Glasgow Print Studio (GPS) was started by eight Directors, who are referred to as the ‘founder members.’ The founder members were brought together through studying or teaching at Glasgow School of Art (GSA).
Bill Blacker was in the final year of printmaking at GSA when he became involved in discussions about starting GPS. He worked part-time at St Vincent Crescent, running etching classes, and became a secondary school art teacher after working at GPS; in Glasgow at first then he moved to Barra. On Barra, Bill became involved in aquaculture, setting up and running a shellfish farm and continuing with his artwork, though not printmaking. He later volunteered with Barra & Vatersay Housing Association, building two social housing developments and studying for further post graduate qualifications. He retired from teaching in 2010.
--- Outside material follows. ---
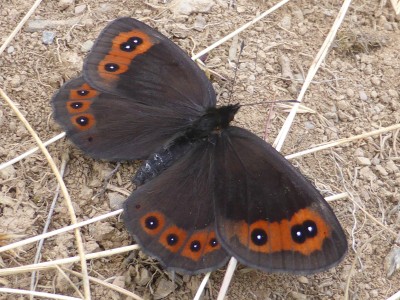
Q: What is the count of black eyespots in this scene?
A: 13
Jimmy Cosgrove studied Printed Textiles at GSA and was involved with the screenprinting section of the St Vincent Crescent premises. He combined his involvement with the Studio with a role at Glasgow School of Art and later became Deputy Director of GSA. Jimmy retired from GSA in 2000 and has continued to exhibit his paintings.
John Faulds was a mature postgraduate student at GSA when he became involved with setting up the Print Studio.
Beth Fisher worked at GSA and was responsible for running the St Vincent Crescent workshop alongside Sheena McGregor. She lent an etching press that was used in the first premises. Beth left the Studio in 1975 and later moved to Aberdeen but continued to work as an artist and lecturer at several art schools across Scotland. She is a Royal Scottish Academician.
Sheena McGregor co-ran the St Vincent Crescent workshop with Beth Fisher. When the Print Studio moved to Ingram Street she turned to painting instead of printmaking. Sheena went on to work as the Art Tutor at HMP Barlinnie prior to training as an art therapist and later becoming Director of an art therapy charity. She teaches on the MSc in Art Psychotherapy at Queen Margaret University, and contributed a chapter to a book on Mental Health in Children and Young People: International Research into Arts Therapies, published in Autumn 2020. Sheena has re-joined GPS as a Member.
Eileen Murray [née Ormiston] studied Printmaking at Glasgow School of Art and took part in setting up the first workshop premises in St Vincent Crescent. After graduating from GSA she began her teaching career in Cumbernauld, where she then lived. During that time the opportunity arose to teach etching to senior pupils and art staff at courses held at Pirniehall, the residential education facility for Dunbartonshire. Moving to Dumbarton and then Cardross, she taught at Clydebank High School. Throughout her teaching career she has continued to produce work in various disciplines – drawing, creative embroidery, collage, card design – and has contributed work to exhibitions.
Jacki Parry was studying Printmaking at GSA when she became involved with the group setting up the Print Studio. She did editioning work in the St Vincent Crescent premises and has been a member of the Studio continuously since that time. She was a part-time lecturer before becoming Head of Printmaking at GSA and continues to work from her studio in East Campbell Street, Glasgow.
Philip Reeves (1931 - 2017) was involved in establishing Edinburgh Printmakers in 1967, having identified the lack of support and premises for graduating artists, and played an equally important role in Glasgow in helping to set up GPS. Philip joined GSA in 1954 as a lecturer and was instrumental in raising the profile of printmaking to be part of the ‘fine arts’, establishing the school’s printmaking department and becoming senior lecturer in 1970. He continued to use the GPS workshop after retiring from GSA in 1991 and made several publications with GPS as well as exhibiting his work in the Gallery many times. A key figure for Scottish printmaking, he was a Fellow of the Royal Society of Painters, Etchers and Engravers and a Royal Scottish Academician, and also a member of the RGI and the RSW.